● **Description of the task**
Find every line below where the word "show" occurs, then give how many you found and nothing else.

● **Dataset entries**
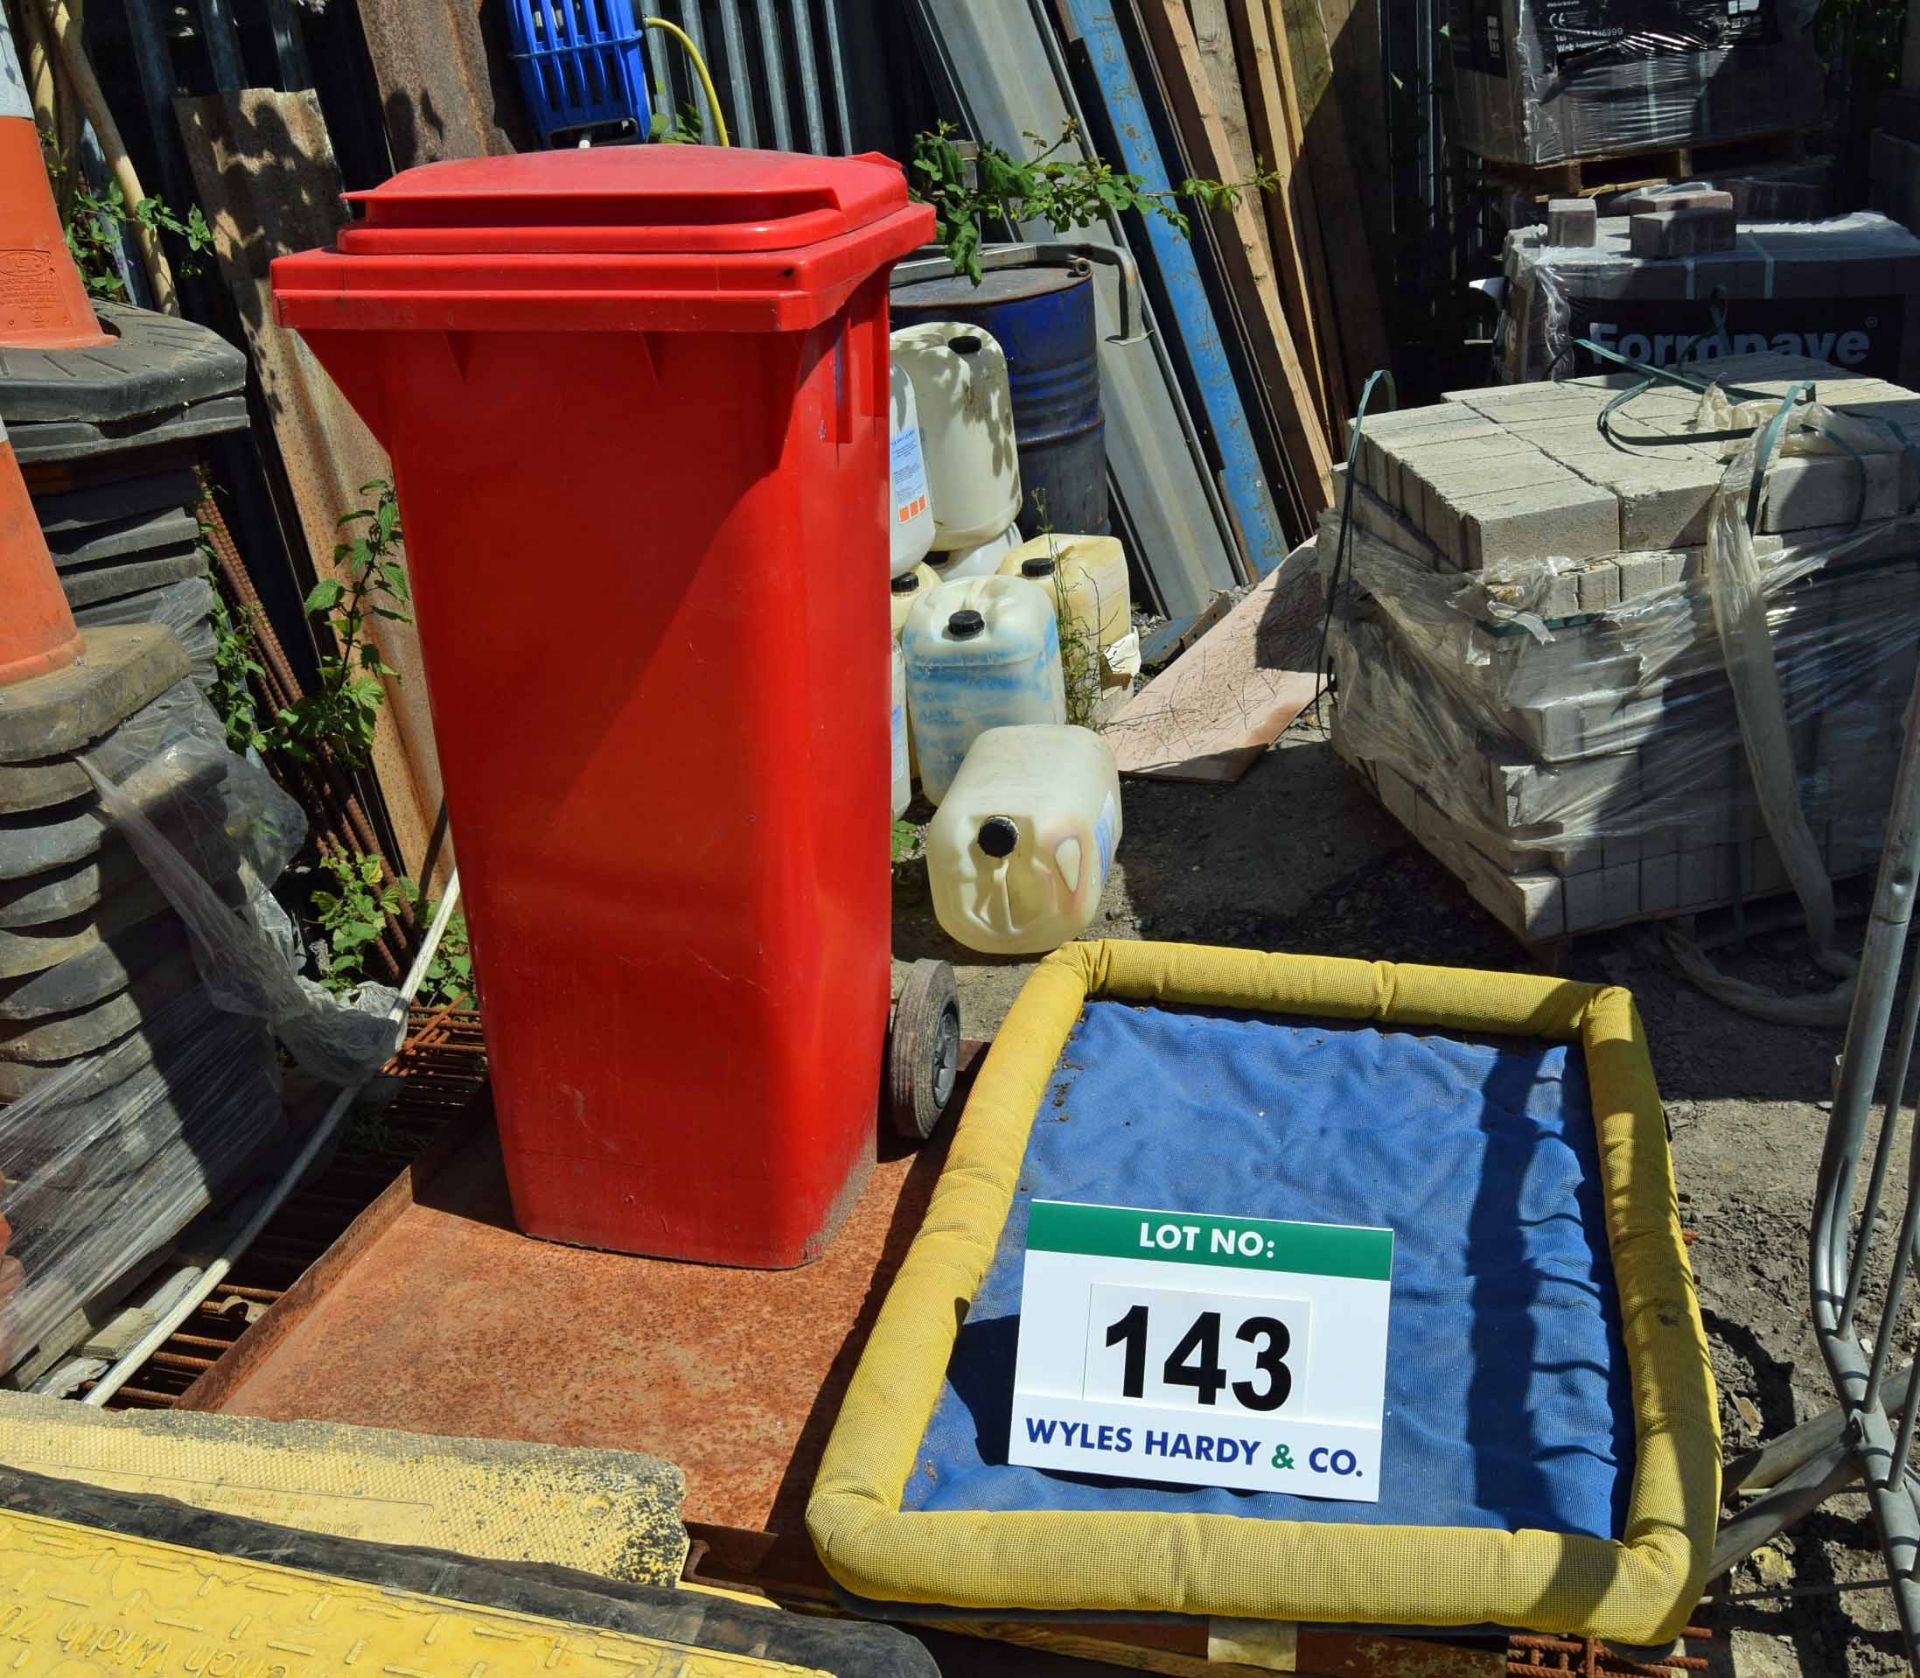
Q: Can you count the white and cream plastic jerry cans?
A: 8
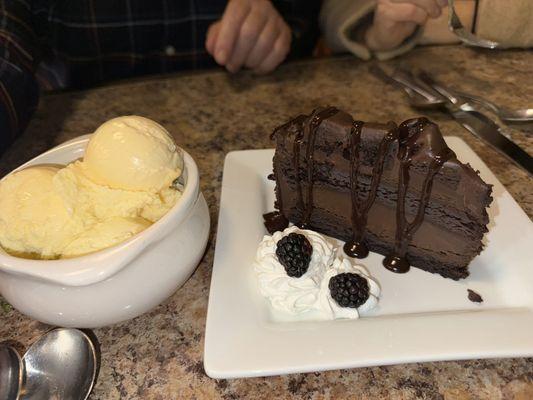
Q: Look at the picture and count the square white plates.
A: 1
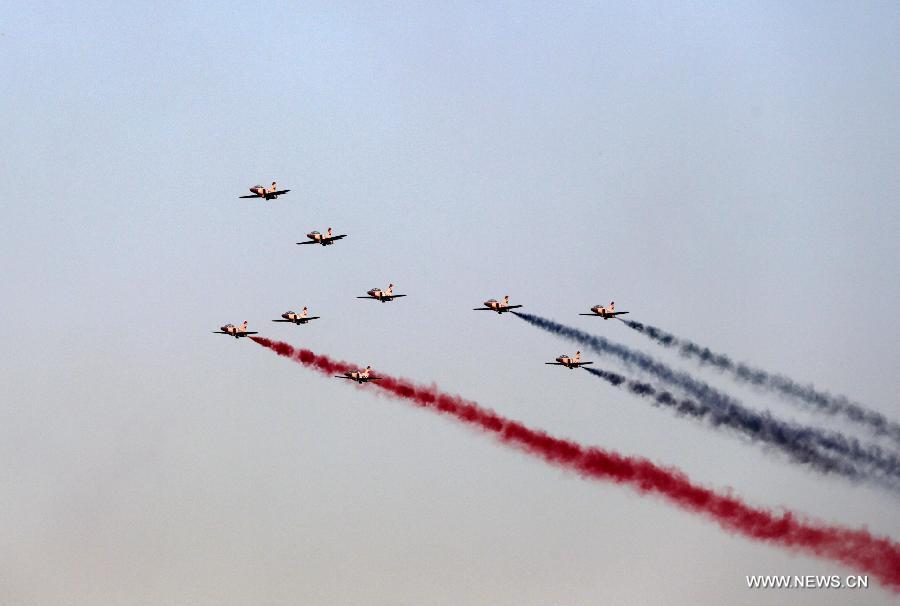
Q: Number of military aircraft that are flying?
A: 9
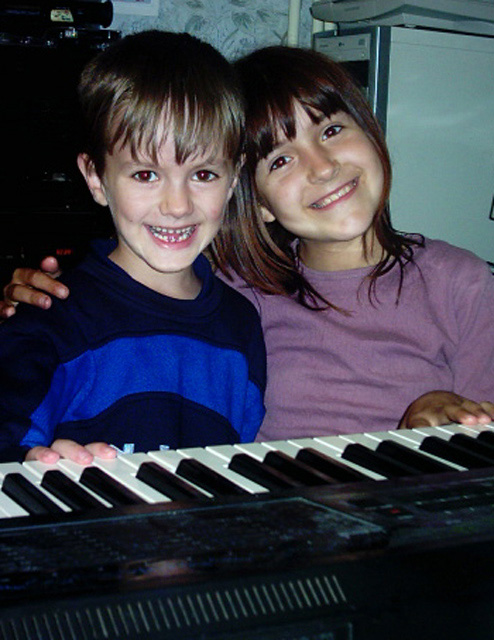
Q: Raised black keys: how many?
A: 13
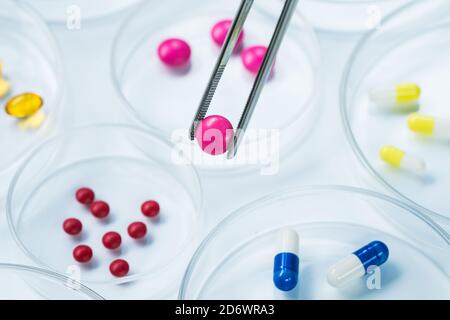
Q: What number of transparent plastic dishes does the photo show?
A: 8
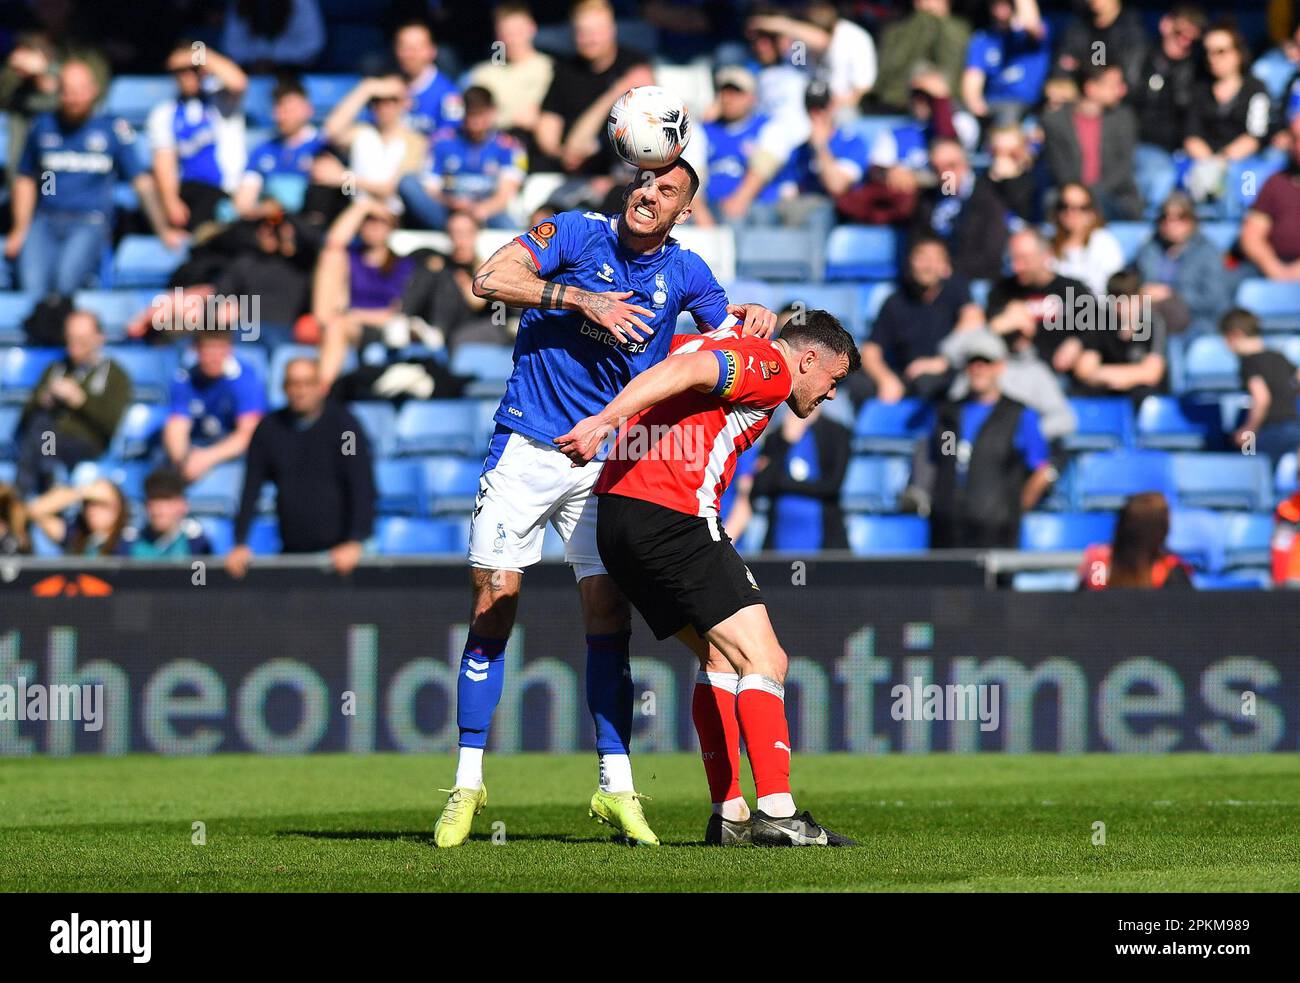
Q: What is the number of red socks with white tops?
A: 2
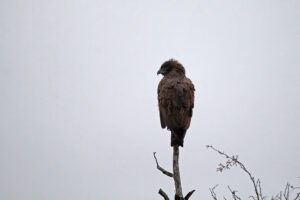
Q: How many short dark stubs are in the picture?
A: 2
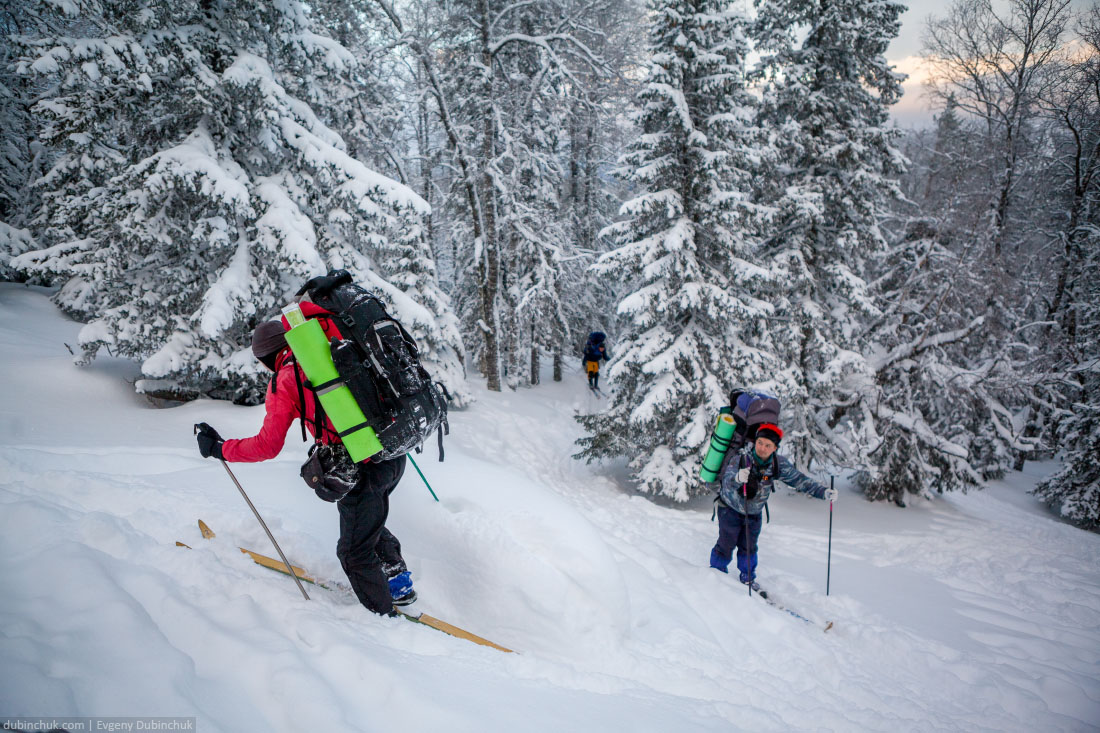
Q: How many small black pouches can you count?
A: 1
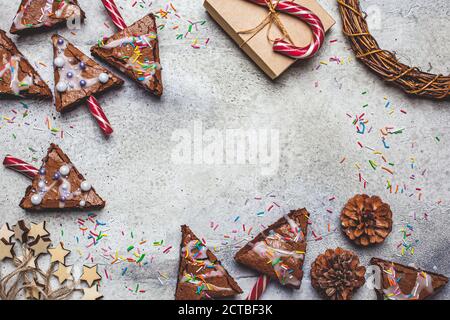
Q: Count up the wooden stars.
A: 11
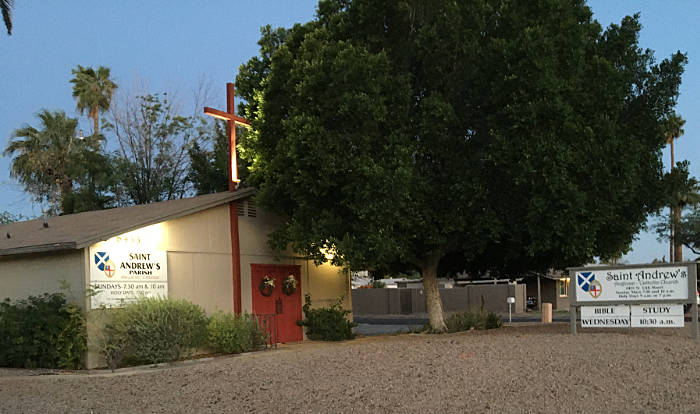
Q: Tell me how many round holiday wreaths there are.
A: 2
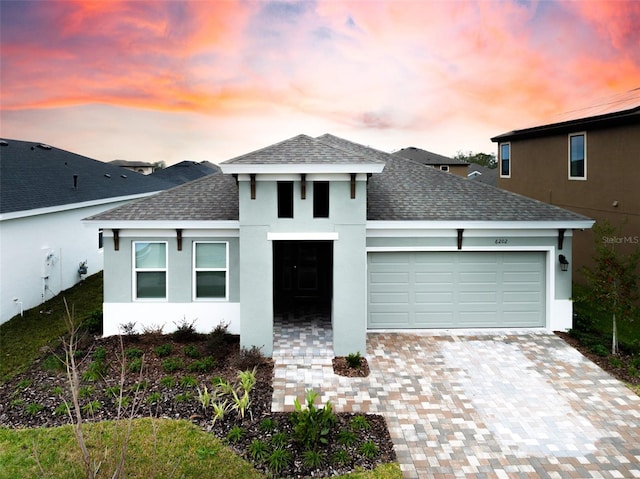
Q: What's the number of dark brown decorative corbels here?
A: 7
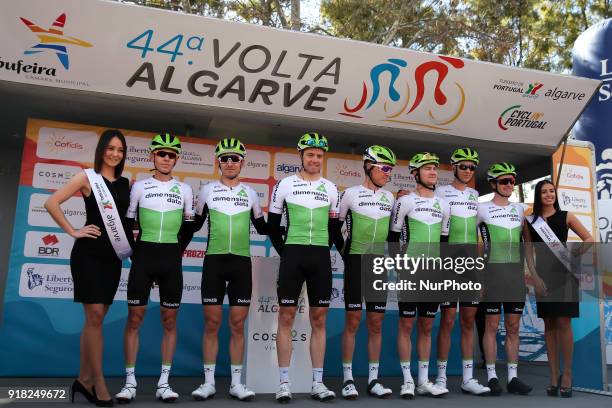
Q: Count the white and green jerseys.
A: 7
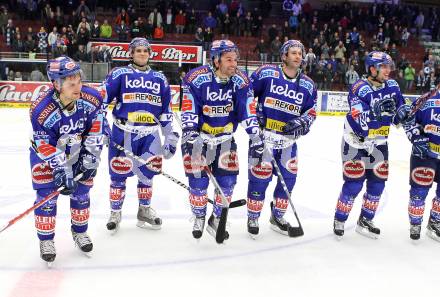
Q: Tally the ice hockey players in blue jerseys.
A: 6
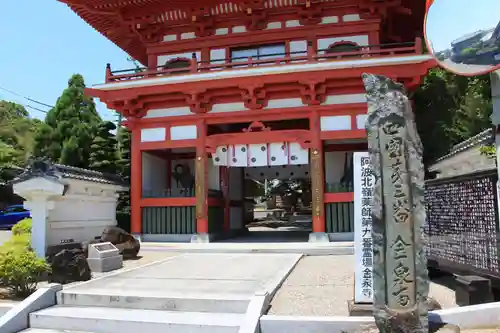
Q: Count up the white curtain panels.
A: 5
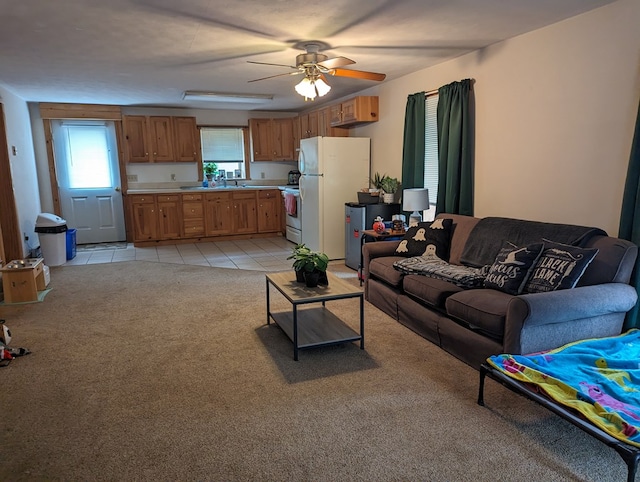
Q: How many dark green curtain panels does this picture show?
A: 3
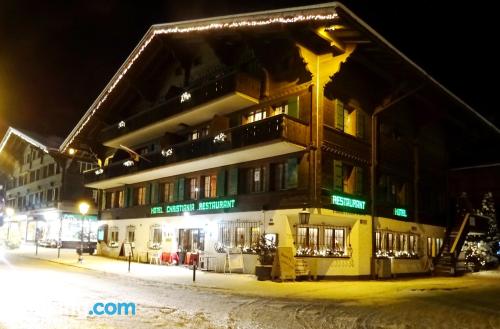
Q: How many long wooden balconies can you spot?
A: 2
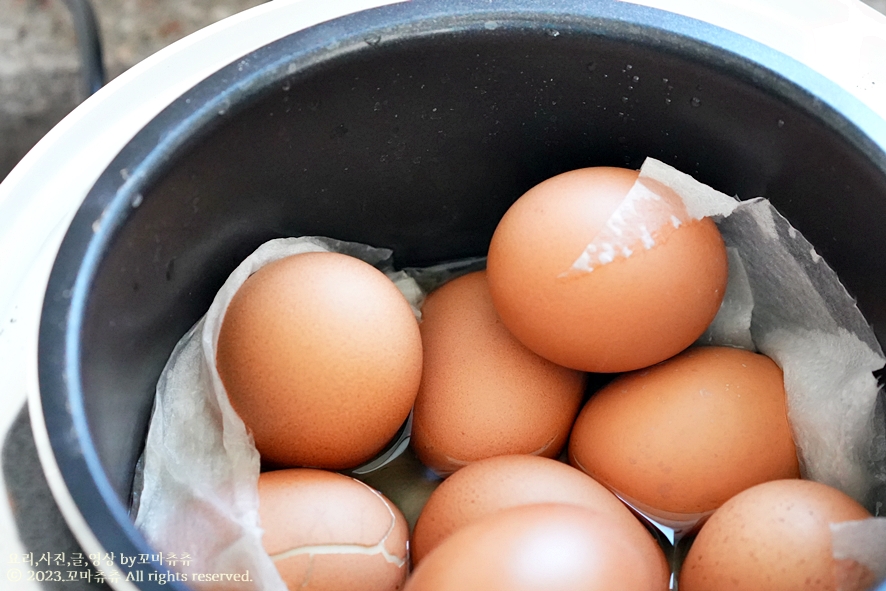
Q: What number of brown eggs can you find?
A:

● **Solution**
2